Fundamentally, the learning process of pre-trained language models is different from conventional pre-trained embedding models in terms of word embedding from a given aspect. The pre-trained language models represent the features from unsupervised text and are fine-tuned to overcome the problem of labeled data deficiency for training. Recently, transformer based methods such as BERT (Devlin et al., 2018) [23], Roberta (Wang et al., 2019) [24], DistilBERT (Sanh et al., 2019) [25], XLNet (Yang et al., 2019) [26] etc. are the most prominent bidirectionally pre-trained language models (Mao et al., 2020) [27]. The BERT model consists of several attention layers and is trained to perform downstream tasks such as emotion recognition and sentiment analysis. The BERT model can be trained to obtain deep bidirectional representations from unlabeled text by concatenating all the layers in the model (Sun et al., 2019) [28]. Hence, a pre-trained BERT model can be fine-tuned by adding one extra additional layer for performing a wide range of tasks without requiring any major architectural modifications 9Li et al., 2019) [29]. The performance of the BERT model with other pre-trained transformer models such as RoBERTa, DistilBERT, and XLNet is presented in (Adoma et al., 2020) [30] for identifying emotions from the texts. This research analyzes the sentiment by considering the output of each model and is compared with other models. To classify various emotions, including anger, contempt, sorrow, fear, joy, humiliation, and guilt, all three models are refined using the ISEAR data. Experimental analysis shows that the RoBERTa, XLNet, BERT, and DistilBERT models achieve an accuracy of 74.31%, 72.99%, 70.09%, and 66.93% respectively. These models exhibit better accuracy as an individual model. (Phan et al., 2020) [31] extracted the syntactical features for ABSA using BERT, and RoBERTa. Results show that the proposed approach achieves phenomenal results. Although these models have shown excellent results as an individual model, there is a need for more exploration in this aspect. In future, an ensemble model can be implemented which combines all three models or any two models for improving the accuracy of emotion recognition and sentiment analysis. Considering the excellent attributes of the transformer based models, this research emphasizes the application of Bert, Roberta, and DistilBERT models for ABSA.

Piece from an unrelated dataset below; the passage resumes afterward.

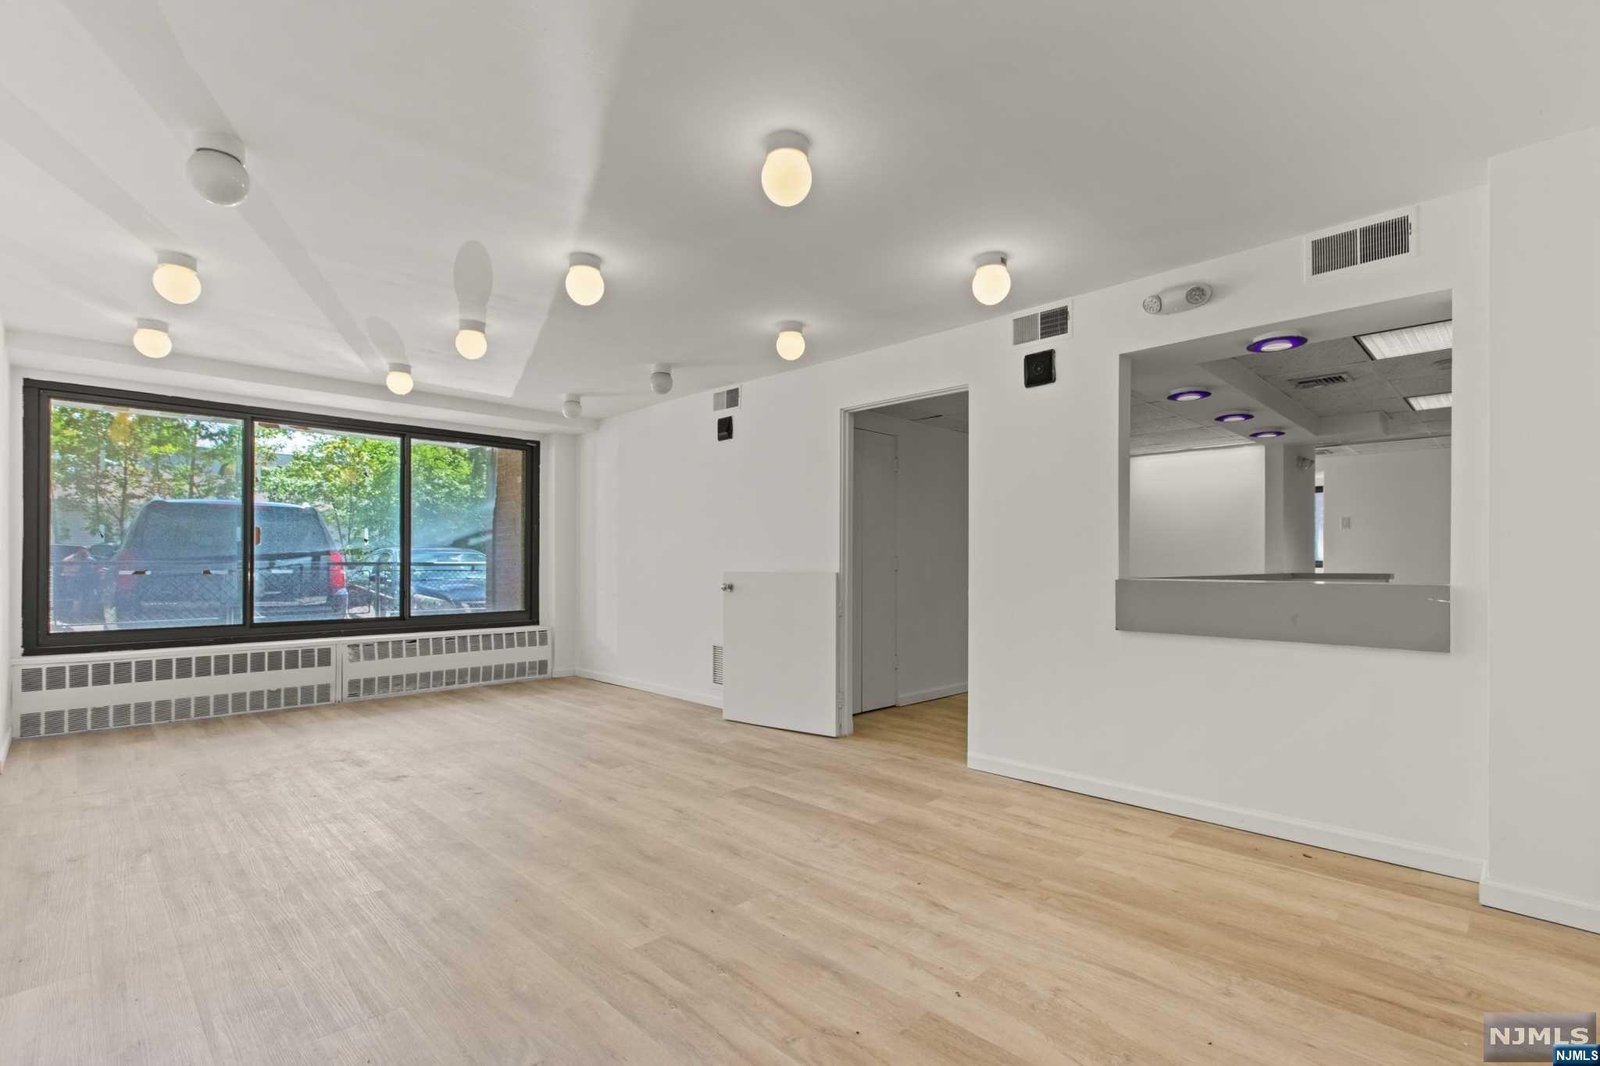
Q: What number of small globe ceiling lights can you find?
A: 11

The aspect based sentiment analysis is a mixed approach in sentiment analysis which encapsulates multiple challenges. Researchers have successfully handles these challenges and laid out effective solutions as represented by their contributions in the classification of these sentiments (Mercha & Benbrahim, 2023) [1], (Chandra & Jana, 2020) [2], (Gadri et al., 2022) [3], and (Liu et al., 2020) [4]. These solutions utilize the visual aids and structured methodologies for managing all the intricate tasks such as emotion recognition and sentiment analysis.

Research	Contributions
Mercha & Benbrahim	Identified challenges and proposed solutions [1]
Chandra & Jana	Addressed challenges and provided insights [2]
Gadri et al	Proposed effective strategies for sentiment analysis [3]
Liu et al	Introduced innovative approaches for sentiment analysis [4]

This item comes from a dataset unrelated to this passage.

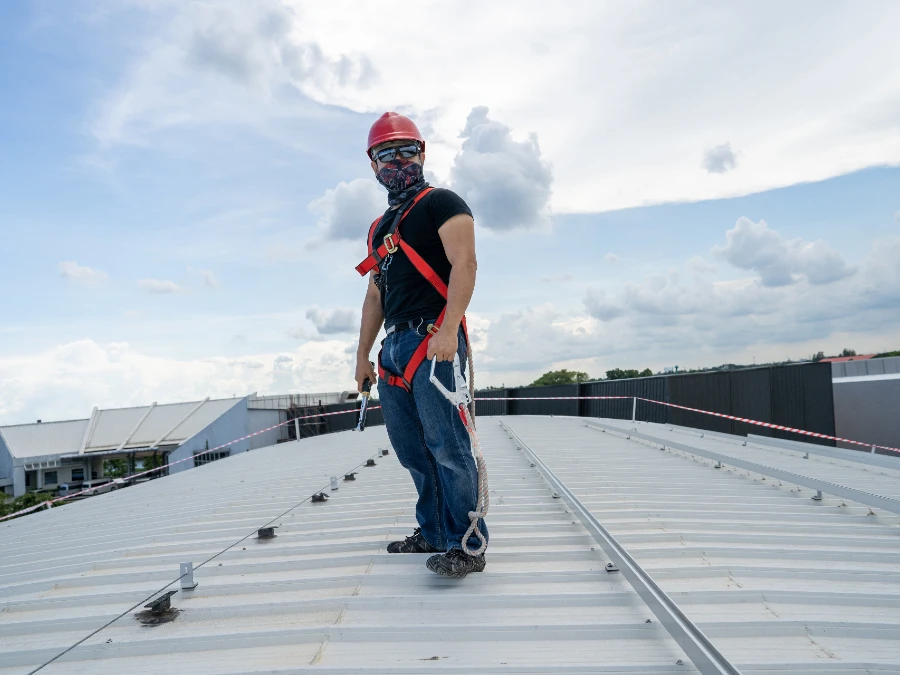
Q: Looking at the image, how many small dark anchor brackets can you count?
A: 6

LSTM models are know for representing long-term dependency issues which are successfully applied in ABSA (Bao et al., 2019) [14], (Xing et al., 2019) [15], and (Xu et al., 2020) [16]. These model representations have clearly demonstrated substantial performance improvements, for example, 39% enhancement is ABSA performance for Arabic reviews (Al-Smadi et al., 2019) [17].

Research	LSTM Application
Bao et al	Successful LSTM-based ABSA implementation [14]
Xing et al	Improved ABSA using LSTM models [15]
Xu et al	Application of LSTM for effective ABSA [16]

The pre trained models like BERTm Roberta, and DistilBERT have gained prominence in ABSA research (Zhang et al., 2022) [20], (Shim et al., 2021) [21], and (Troya et al., 2021) [22]. These two directional models offer the most unique advantages in the process of fine tuning with an aim to achieve exceptional results in different sentiment related tasks.

Transformer Model	Key Features & Advantages
BERT	Bidirectional contextual representations [23]
RoBERTa	Optimized pre-training for enhanced performance [24]
DistilBERT	Compact version of BERT with efficient training [25]

ABSA have multiple challenges that researchers have tried to addressed through different innovative solutions. DL models, LTSM approaches, and transformer models are held at great positions to advance sentiment analysis, especially within the complex contexts like ABSA.

The concept of ABSA is not a straightforward approach and incorporates a lot of challenges. Several researchers have analyzed these challenges and have come up with different solutions that have proven their efficacies in identifying and classifying different sentiments. Here, the context of each word in the sequence might be different and the context is realized based on the other words in the sequence. By studying the long-term dependencies, attempts have been made to learn and recognize the features of the word or sentence. Based on this, it can be said that it is crucial for the model to learn the aspect of words by analyzing the aspect of complete sentences without depending on the length and bidirectionality of the aspects of adjacent words in parallel. A. Nagaraja Rao, Y. Harold Robinson & M. N. Thippeswamy) [38] (Hengyun Li, Bruce X.B. Yu, Gang Li, Huicai Gao) [43]. Results show that the hybrid Bi-LSTM—CNN model outperforms other models compared to other sentiment analysis models. However, the performance of the model can be improved by capturing more sentiment information.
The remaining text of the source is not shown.